## Work to be completed
A verbatim restatement of the data, free of pictures, is what you should output.

## Record extracts
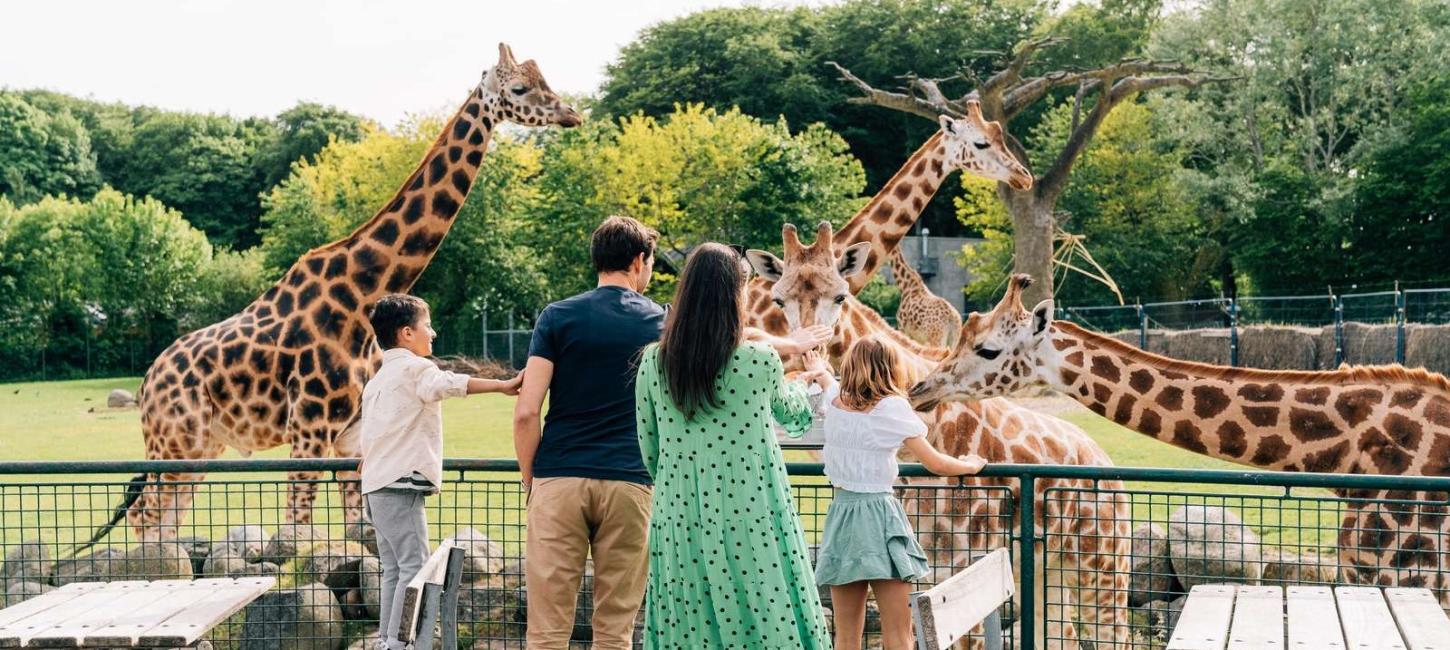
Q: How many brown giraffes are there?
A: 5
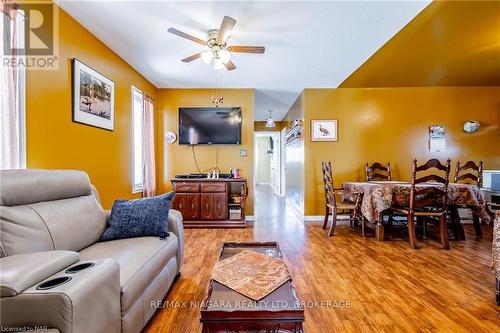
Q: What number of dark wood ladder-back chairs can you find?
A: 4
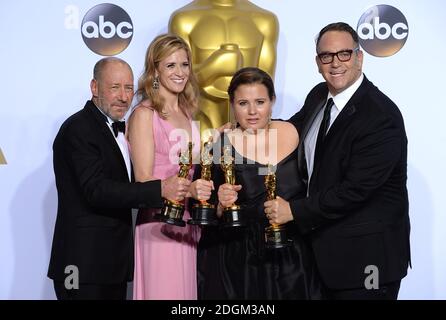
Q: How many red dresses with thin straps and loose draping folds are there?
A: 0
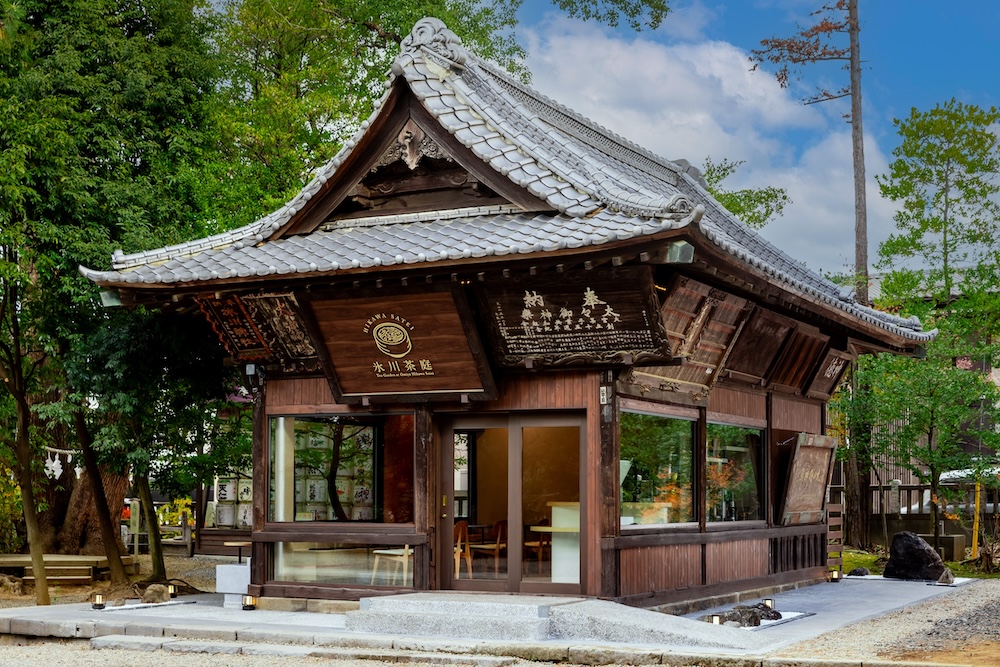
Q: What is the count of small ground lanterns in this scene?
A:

## Exercise solution
Q: How many brown giraffes are there?
A: 5
Q: What number of dark wood ladder-back chairs can you find?
A: 4
Q: How many red dresses with thin straps and loose draping folds are there?
A: 0
Q: What is the count of small ground lanterns in this scene?
A:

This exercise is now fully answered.